As pacientes com desenvolvimento sexual secundário devem ser avaliadas quanto a gravidez. O cariótipo é indicado para as pacientes com amenorreia primária e ausência de desenvolvimento sexual secundário, ou para aquelas diagnosticadas com insuficiência ovariana prematura (geralmente amenorreia secundária).[7][24]

  • FSH: em conjunto com os níveis de estradiol, as gonadotrofinas ajudam a determinar se a amenorreia é causada por insuficiência gonadal, disfunção hipotalâmica ou questões sistêmicas ou funcionais. O FSH é mais útil como teste único do que o hormônio luteinizante (LH), e o LH geralmente não está incluído nas investigações iniciais solicitadas.

  • Estradiol sérico: os baixos níveis sugerem insuficiência ovariana primária (em conjunto com FSH elevado) ou função hipotalâmica suprimida (FSH baixo).

  • Prolactina sérica: os níveis elevados de prolactina circulante (hiperprolactinemia), seja idiopática ou causada por adenoma hipofisário, resultam em hipogonadismo hipogonadotrófico. Para níveis persistentemente elevados, exames de neuroimagem são indicados para descartar uma neoplasia intracraniana.[13]

  • TSH: é indicado para descartar hipotireoidismo (primário), mais comumente associado à amenorreia secundária. É improvável que hipotireoidismo leve ou subclínico resulte em irregularidades menstruais.[25] Foi proposto que os níveis elevados de hormônio liberador de tireotrofina (TRH) estimulam a secreção de prolactina da hipófise, suprimindo a produção de FSH.[26]

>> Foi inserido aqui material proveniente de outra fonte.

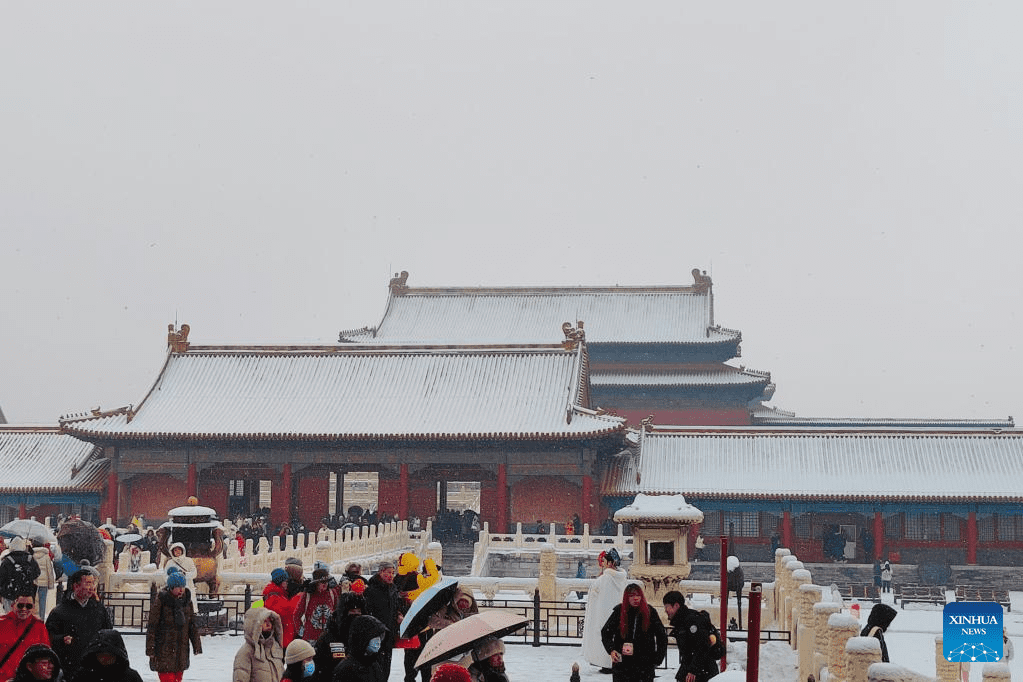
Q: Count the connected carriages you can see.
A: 0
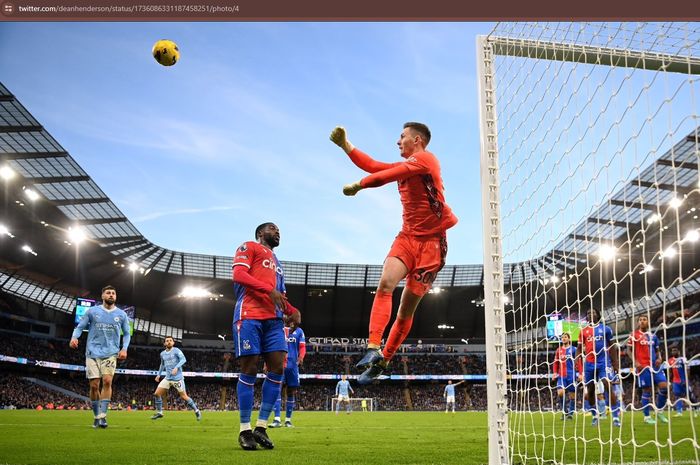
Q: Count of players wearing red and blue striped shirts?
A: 6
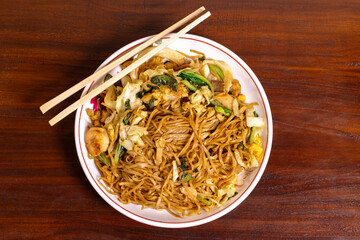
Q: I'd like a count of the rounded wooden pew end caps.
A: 0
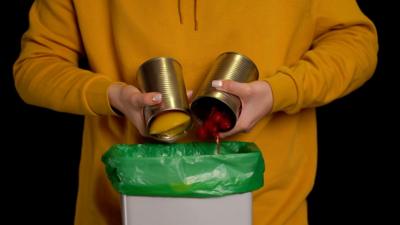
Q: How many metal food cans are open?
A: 2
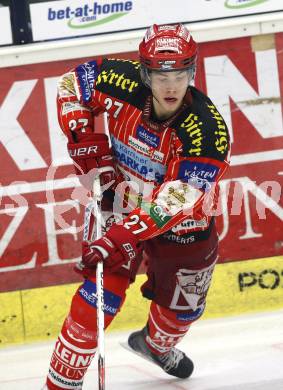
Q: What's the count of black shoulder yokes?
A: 2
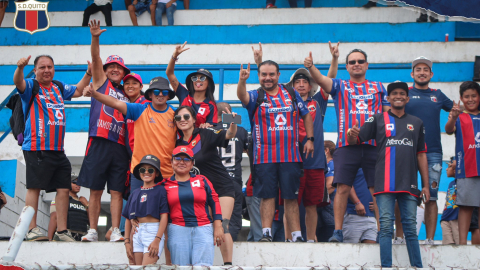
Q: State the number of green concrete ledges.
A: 0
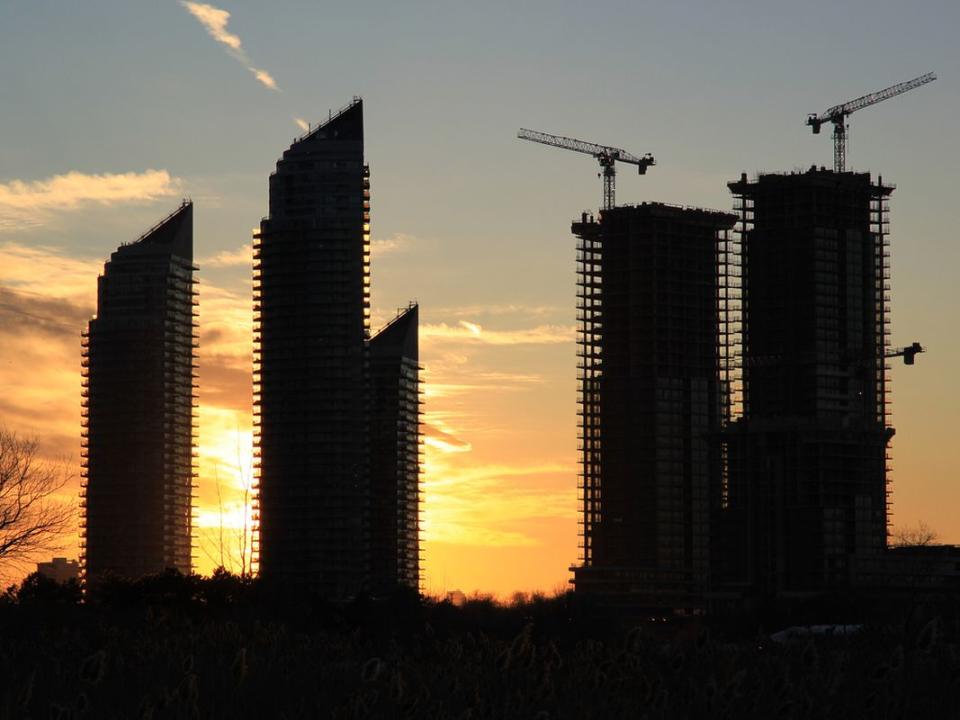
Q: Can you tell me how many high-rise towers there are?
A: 5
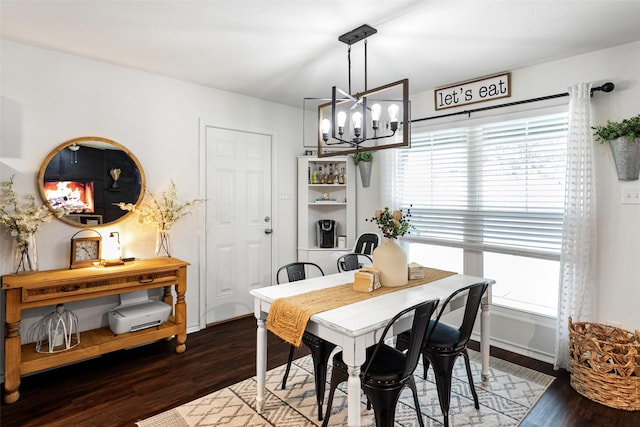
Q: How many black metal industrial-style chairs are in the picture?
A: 4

  • Androgênios séricos: para verificar sinais de hiperandrogenismo. Os androgênios como sulfato de desidroepiandrosterona (DHEA-S) e testosterona livre estarão elevados nas pacientes com SOP, mas níveis mais altos são sugestivos de um tumor produtor de androgênios, e essas pacientes devem ser encaminhadas para investigações adicionais.[27][28]

  • Cariótipo: ajuda a identificar as pacientes com risco de tumores gonadais, como aquelas com insuficiência ovariana prematura (geralmente amenorreia secundária), síndrome de insensibilidade androgênica ou disgenesia gonadal.[1]​​[6][14]​​​ Um diagnóstico de insensibilidade androgênica completa pode ser confirmado por um cariótipo 46,XY, e um diagnóstico de síndrome de Turner pelo 45,X. A disgenesia gonadal (gônadas estriadas) pode ocorrer com cariótipos XX e XY normais.[1]

Exames fisiológicos e de imagem

  • Na impossibilidade de se obter um exame pélvico, realiza-se uma ultrassonografia transvaginal ou transabdominal. A ultrassonografia confirma uma anatomia normal e ajuda no diagnóstico da maioria das anormalidades estruturais, assim como da presença de um tumor ovariano ou adrenal. A via transvaginal é a modalidade preferencial, se possível e apropriada, para avaliar a espessura endometrial.

  • A ressonância nuclear magnética (RNM) é a ferramenta mais eficaz para caracterizar as anormalidades estruturais específicas, podendo dispensar um diagnóstico cirúrgico. Na RNM, a agenesia mülleriana (síndrome de Mayer-Rokitansky-Kuster-Hauser) ou defeitos de fusão assimétrica do sistema Mülleriano (útero unicorno) podem ser identificados, bem como anormalidades renais, as quais podem ocorrer em até 30% desses pacientes.[29] Uma radiografia da coluna pode revelar anormalidades esqueléticas, que foram reportadas em cerca de 8% a 32% dos pacientes com agenesia mülleriana.[30]

  • Quando os níveis de prolactina estão significativamente elevados, uma RNM craniana é indicada para descartar adenoma hipofisário.[13]

  • A medição da densidade óssea pode ser indicada em pacientes selecionados.[24]​ A idade óssea é um exame adicional conduzido nas pacientes com puberdade tardia.

  • Recomenda-se audiometria e avaliações oftalmológicas em pacientes com síndrome de Turner. Um rastreamento celíaco também é útil nesses pacientes.